Ritornando al capodanno del 61, quando per festeggiare il poeta indiano più popolare, Tagore, i tre se ne andarono in India: Moravia amava viaggiare all’inglese, solo per esperienza, mentre Pasolini lo faceva anche attratto dalla prospettiva di nuove esperienze sessuali. Moravia aveva superato i 50 anni e Pasolini all’epoca ne aveva 38. Di quel viaggio Paris menziona l’umore tetro di Moravia di fronte alla frenesia degli altri due, il suo terrore di fare brutti incontri in quel paese così povero. Il suo ‘distacco illuministico’ anche menzionando “grassi borghesi indiani che praticavano lo sport di spaccare la f. alle bambine”. Il mangiare con gusto di Pier Paolo, la “sua risata senza audio, solo spalancando la bocca”, soprattutto di fronte alle terribili paure dell’amico.

Moravia di lui affermava:

“La mia posizione è quella di accettare ma non identificarmi, quella di Pasolini, come del resto in tutta la sua vita, di identificarsi senza veramente accettare.”

Ma aveva due cani ‘bastardelli’, questo Moravia giudicato insensibile, cui aveva dato il nome di Pirro e Arancio.
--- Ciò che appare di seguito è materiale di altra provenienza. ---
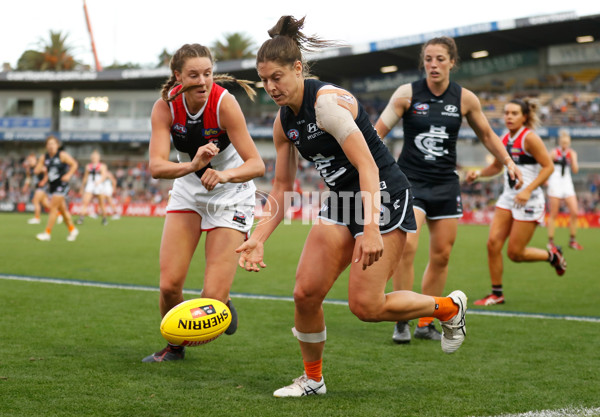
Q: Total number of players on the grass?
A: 9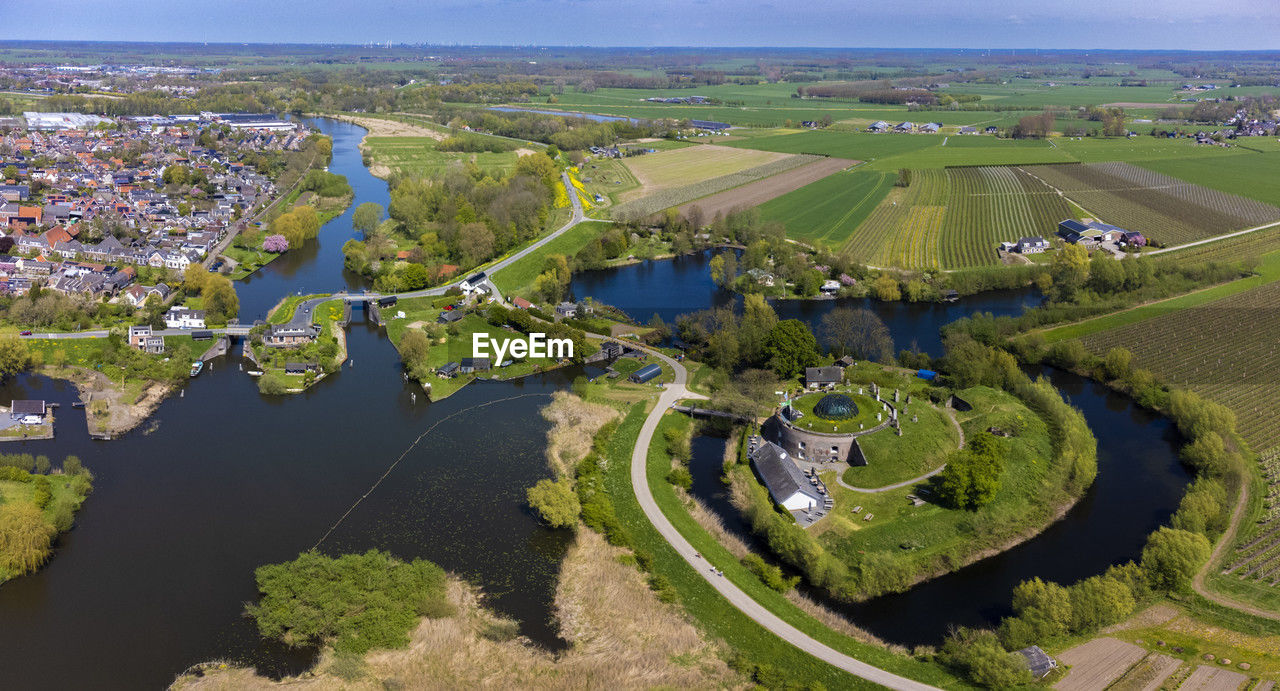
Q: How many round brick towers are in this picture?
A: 1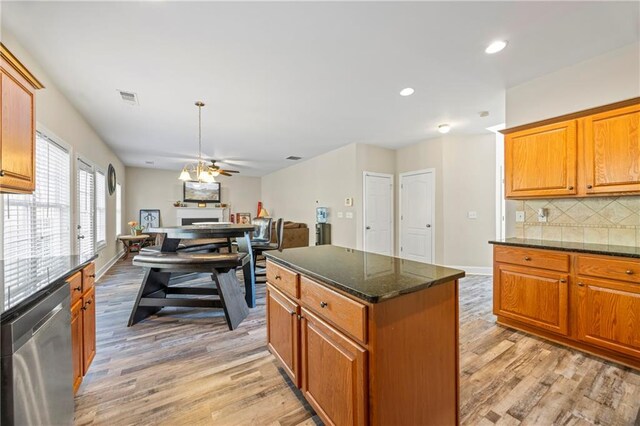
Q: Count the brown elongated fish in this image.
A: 0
Indossava spesso una cravatta rossa che gli infiammava gli occhi. Le labbra quasi inesistenti, le sopracciglia alla Mangiafuoco. Le mani impazienti, il volto imbronciato. L’unico vezzo della sua casa cosmopolita, un ritratto fattogli da Guttuso.

Pier Paolo era un uomo piccolino ma tutto un fascio di nervi. Aveva dipinto sulle guance incavate il senso della morte, che in lui era fortissimo. Possedeva, sia sugli alunni che sugli amici, un influsso maieutico, era naturalmente maestro. Ah, una voce dolcissima, a detta di tutti.